Nearby, the same system is in use by some preschoolers at the Palomar College Child Development Center in San Marcos. Too young to read, some are nevertheless deciphering and composing children's stories with the 200 symbols at their command.

Adapting the System for Youngsters

The link between these two very different worlds is a Palomar College educator named Jane Mills, who came up with the idea of adapting the symbol system used by disabled people for the enrichment of young children.

The idea has developed into a set of six children's stories of increasing complexity containing words and symbols. Mills and partner Larry Johnson, a free-lance writer, are marketing the Read-a-Bol stories to families and schools for both disabled and preschool children.

Featuring the adventures of a youngster named Arnie, the tales have sold about 300 three-book sets since they were published last July. Five more books featuring Arnie's female counterpart, Abby, are being written.

"So often, the atypical kids have to try to fit in the typical world," Mills said. "Here, we took something

that worked for them and said, 'Here, typical world, here's something that can work for you.' "

Having taught in elementary schools and served as a consultant to United Cerebral Palsy Assn. of San Diego County in Escondido, Mills realized the similarities in the language used by the two groups about three years ago. To test her idea, she pasted small pictures over words in her 3-year-old son's books and read the stories to him.

"He was matching up his visual skills with his auditory skills and learning much more quickly how to read those books," she said.

She then introduced the idea in the preschool at Palomar College with a handful of children selected by teacher Ronna Mahan.

They also took to the idea, first learning the symbols for various words from flashcards, then stringing the pictures into sentences and stories. Some children have begun to "write" their own stories, dictating the plots to teachers who write them down and paste symbols over the words.

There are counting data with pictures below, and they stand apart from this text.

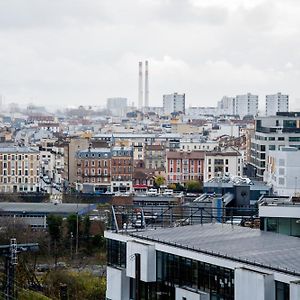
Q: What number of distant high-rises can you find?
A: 5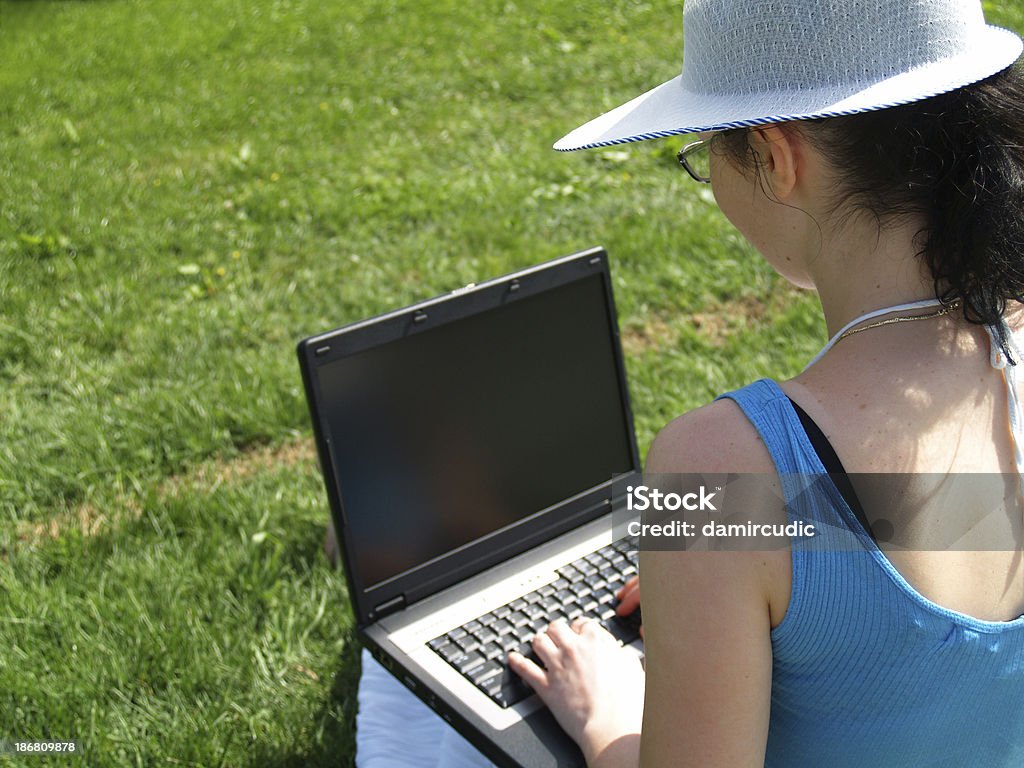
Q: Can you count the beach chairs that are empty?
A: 0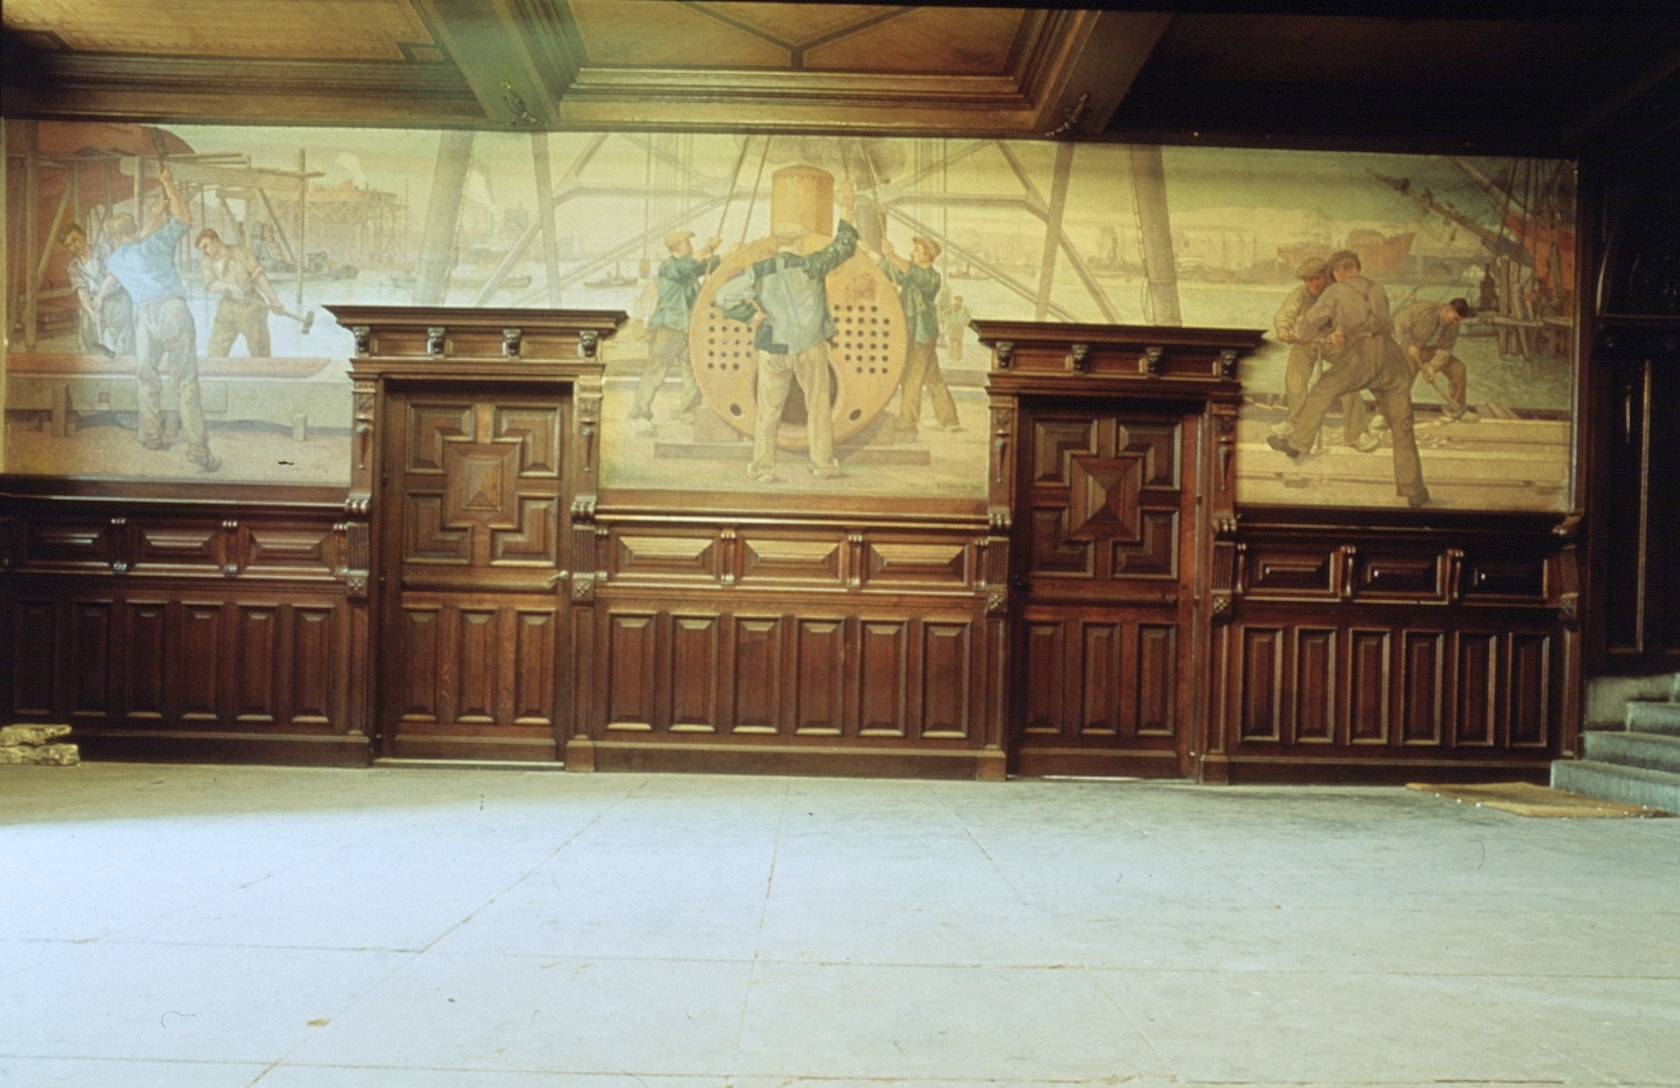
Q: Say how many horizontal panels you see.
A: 9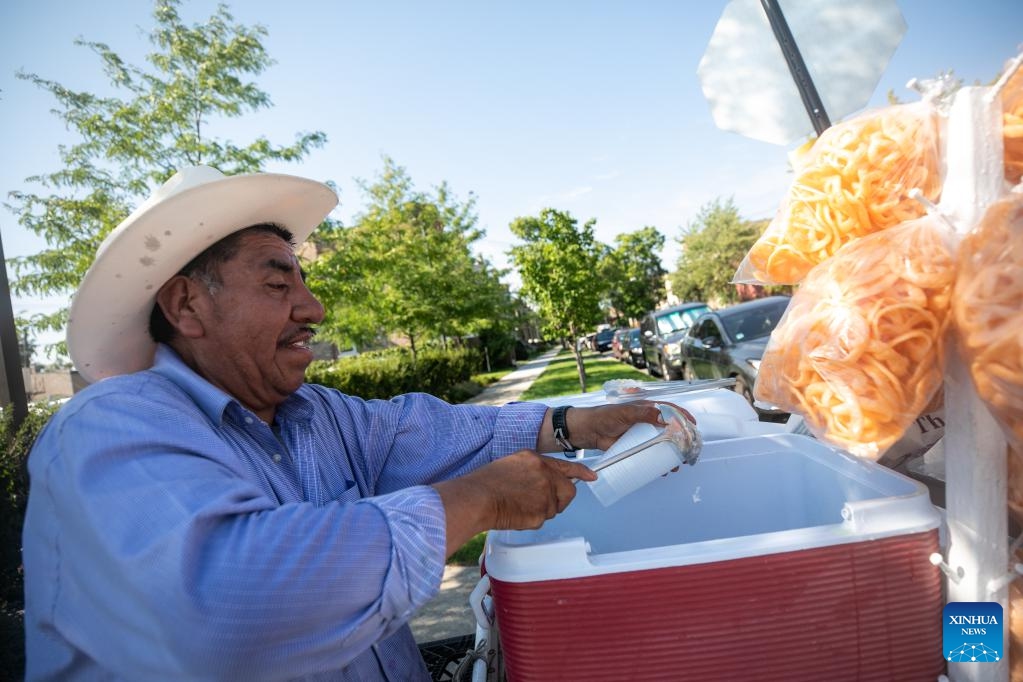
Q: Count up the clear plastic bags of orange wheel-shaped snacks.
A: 4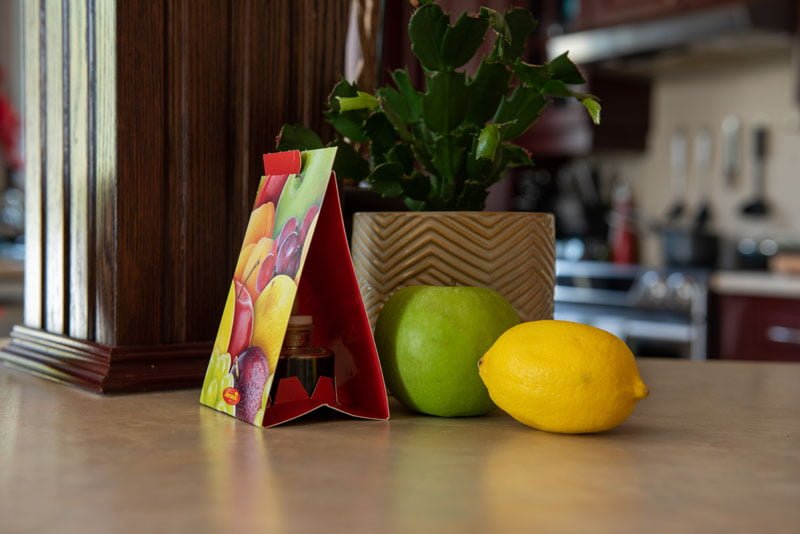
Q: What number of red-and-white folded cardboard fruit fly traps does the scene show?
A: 1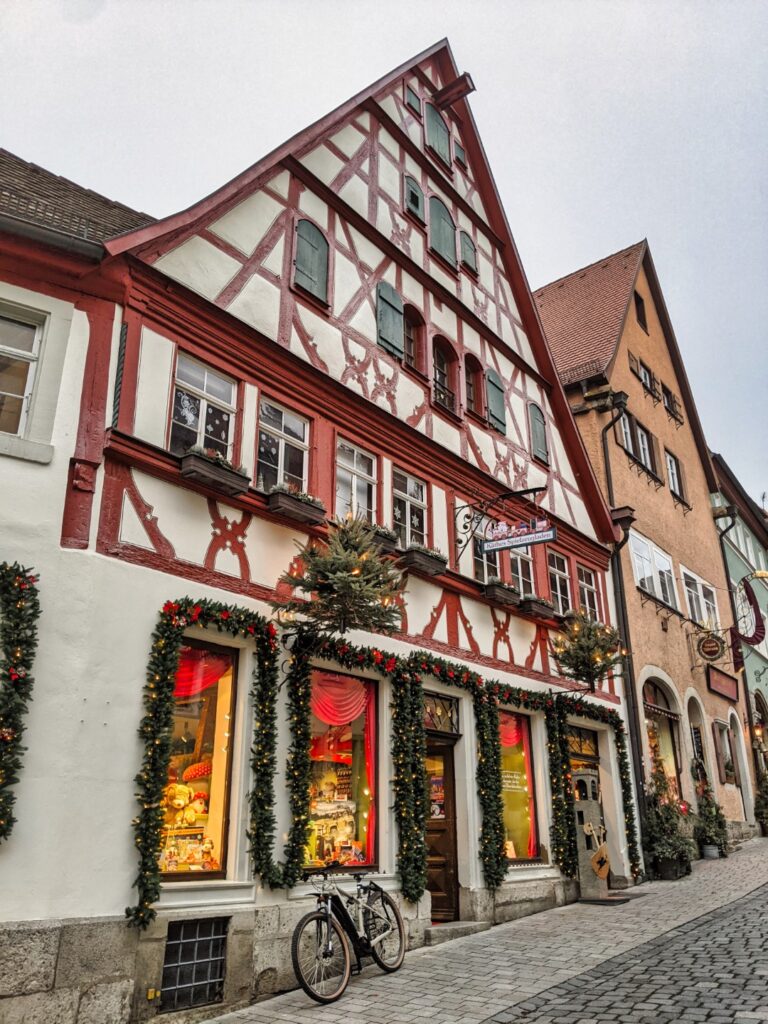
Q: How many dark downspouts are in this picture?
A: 3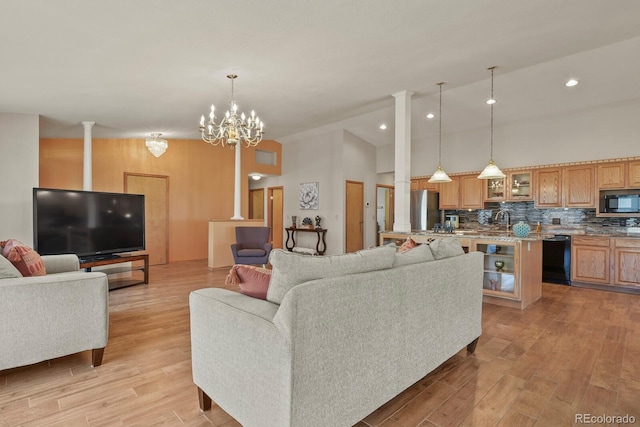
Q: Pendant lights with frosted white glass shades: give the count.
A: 2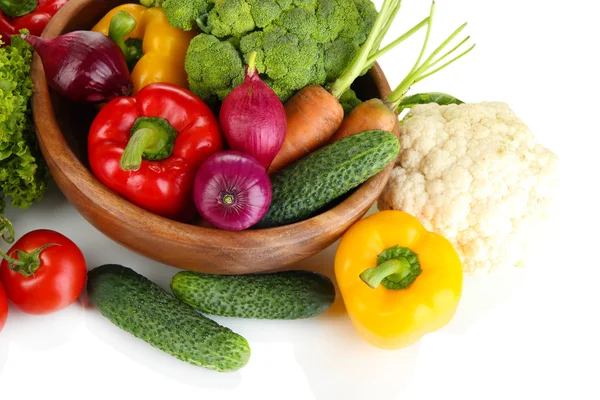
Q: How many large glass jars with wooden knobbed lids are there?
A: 0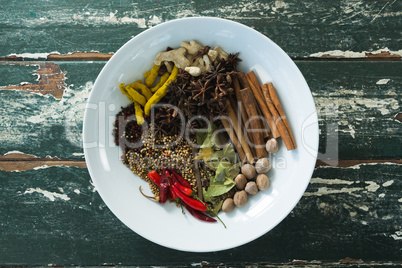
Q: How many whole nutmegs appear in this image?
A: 8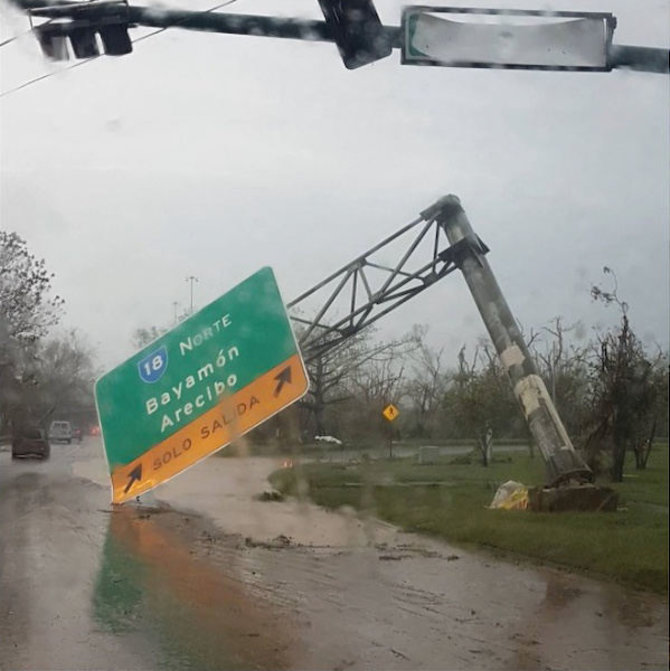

"We have taken a typical kind of child's story and made it accessible to them," Mills said.

Practicing Skill That Parallels Reading

In the strictest sense of the word, the children are not actually reading but developing a skill that parallels reading, Mills said. They are, however, practicing many of the skills that will be needed when they are ready to read printed words.

They are learning to decode the symbols, which is the essence of reading, and practice left-to-right sequencing, another part of the skill, she said. Memorization is also enhanced.

"I don't expect that, at the end of this, the children will read these words," she said. "I expect that at the end of this, they have had an experience that parallels reading, that readies them for the reading tasks that will be expected of them down the road."

They are also developing the confidence, at an early age, that reading is a skill easily mastered. Suggest reading to a preschool child and the typical response is "I can't read," Mills said. But present him with a series of pictures he already understands, and the task becomes much more manageable.

"After 10 minutes, they're decoding," she said. "That's what reading is, decoding."

Rebuses, which are somewhat similar to Mills' concept, have been used successfully in children's books for about 150 years, said Dorothy Hewes, professor of child development at San Diego State University. Though she has not seen Mills' stories, Hewes said the idea sounds like one that could help build children's confidence in their ability to read.

But Hewes said that preschool children are a little young to be worrying about left-to-right sequencing, and can learn decoding skills from regular picture books.